Note: Expected a function because this term is being applied to the argument
  a
-/
#guard_msgs in
def add (a b : Nat) := Nat.rec' _ (zero := b) (succ := fun _ b => b + 1) a

-- Add an attribute
attribute [elab_as_elim] Nat.rec'

-- The error message changes to “failed to elaborate eliminator.”
-- It is now recognized as an eliminator!
/-- error: failed to elaborate eliminator, expected type is not available -/
#guard_msgs in
def add (a b : Nat) := Nat.rec' _ (zero := b) (succ := fun _ b => b + 1) a

Asei Inoue (Jul 14 2025 at 14:22):

The documentation comment for [elab_as_elim] includes an intriguing code example, but unfortunately, the details are omitted and it can't be run as-is. If anyone is able to fill in the missing pieces of that example, I'd love to hear from them.

Kyle Miller (Jul 14 2025 at 14:27):

You can also take tests/lean/run/elabAsElim.lean in Lean 4 and try deleting @[elab_as_elim] and see failures.

Kyle Miller (Jul 14 2025 at 14:35):

With the example in the docstring for elab_as_elim, you can replace ... with sorry.

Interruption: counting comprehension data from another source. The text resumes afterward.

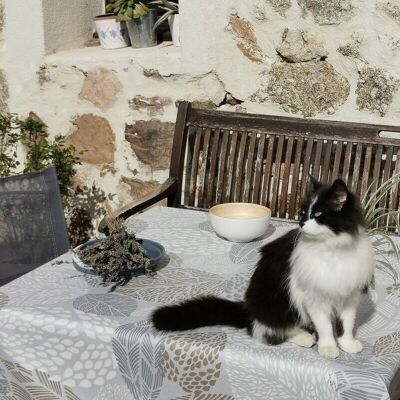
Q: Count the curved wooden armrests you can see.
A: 1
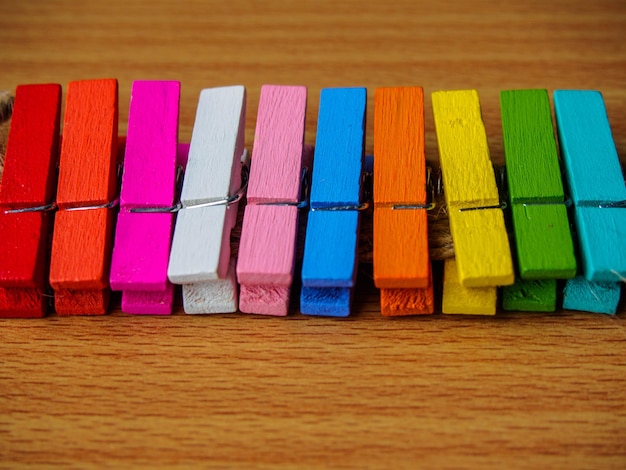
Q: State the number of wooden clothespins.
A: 10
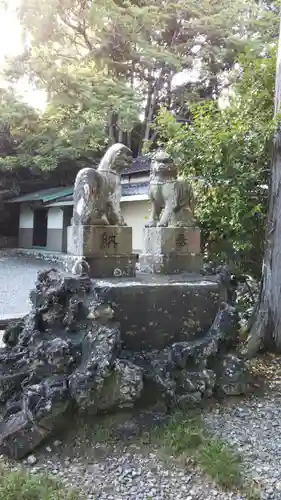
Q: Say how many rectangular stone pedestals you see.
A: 2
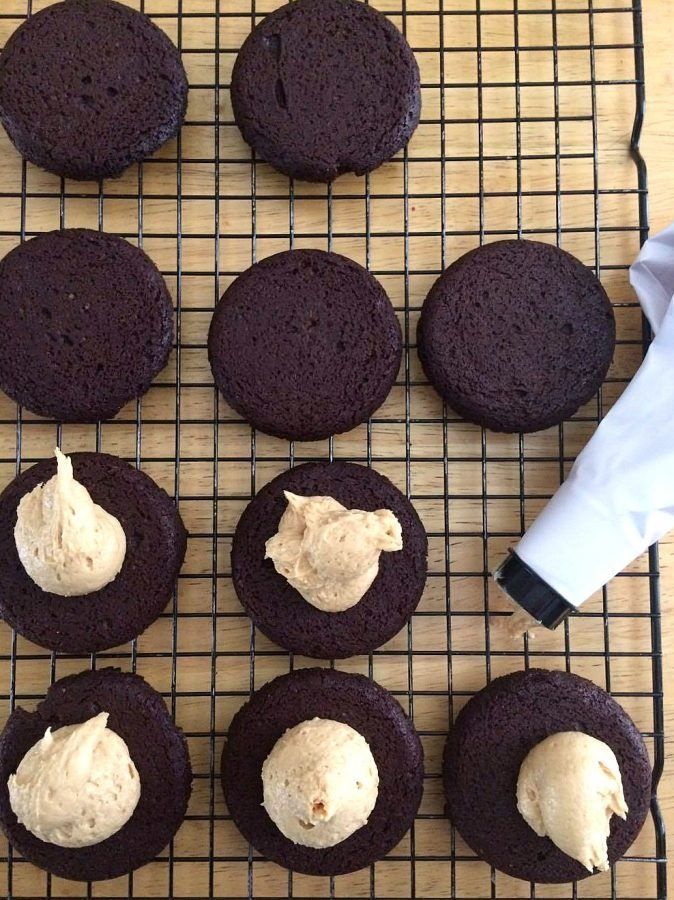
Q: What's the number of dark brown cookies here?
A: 10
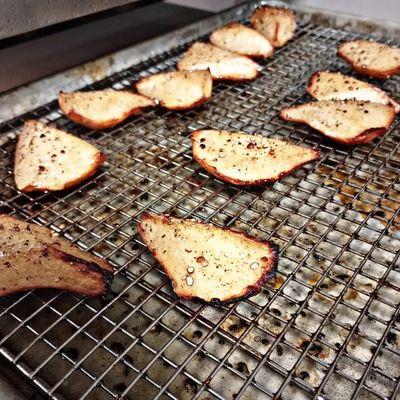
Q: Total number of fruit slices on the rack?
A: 12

(@Joseph Rotella In the "complex substitution" example, I wonder if it's worth explaining that if @[elab_as_elim] weren't there then even though it looks like it works, you get a bad motive. I wonder if the docstring should include the details from my comment above on 3/14 about how the arguments to the motive can b earbitrary expressions? By the way, there's a typo with evenOddRec vs evenOddRecOn.)

Joseph Rotella (Jul 14 2025 at 16:05):

@Kyle Miller I've tried to (relatively concisely) incorporate these changes in lean4#9359—feel free to adjust. (Relatedly, at some point, it's probably worth turning the "motive not type correct" explainer text into a proper error explanation, but I figured that'd best be left to a separate PR.)

Kyle Miller (Jul 14 2025 at 16:15):

Thanks Joseph (and thanks for adding the docstring in the first place!)

Joseph Rotella (Jul 14 2025 at 16:19):

No worries—though I believe it was Robin Arnez who added the docstring!